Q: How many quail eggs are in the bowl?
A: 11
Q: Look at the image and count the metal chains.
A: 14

...

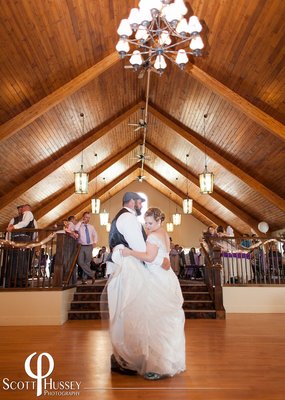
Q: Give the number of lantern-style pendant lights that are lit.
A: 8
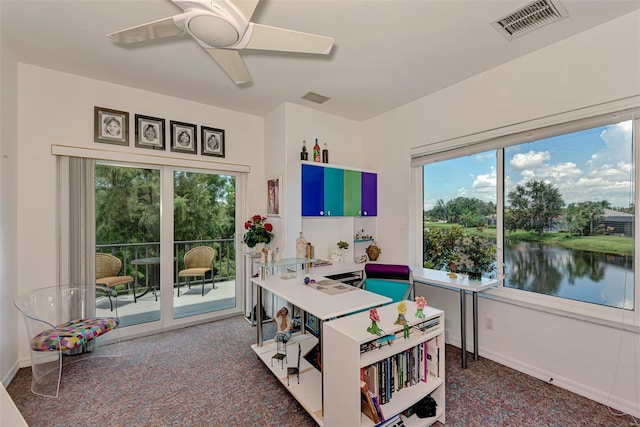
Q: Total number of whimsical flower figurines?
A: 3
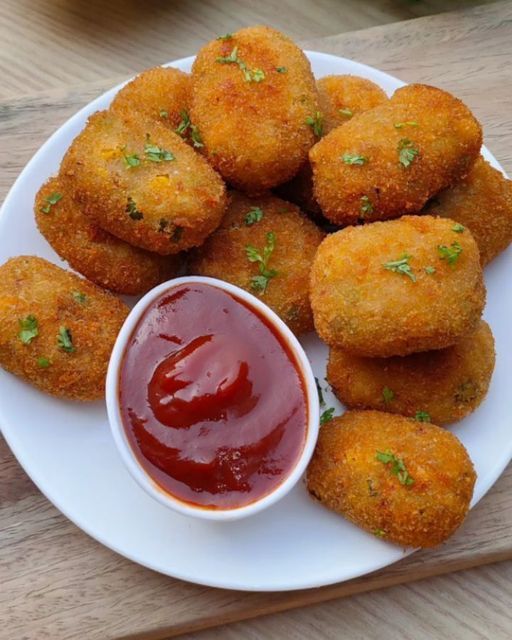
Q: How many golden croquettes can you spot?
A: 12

§ **WHAT YOU NEED TO DO**
Taking the records above as input, show every line in which the word "number" is present.

§ **ANSWER TO THIS TASK**
Q: Give the number of lantern-style pendant lights that are lit.
Q: Total number of whimsical flower figurines?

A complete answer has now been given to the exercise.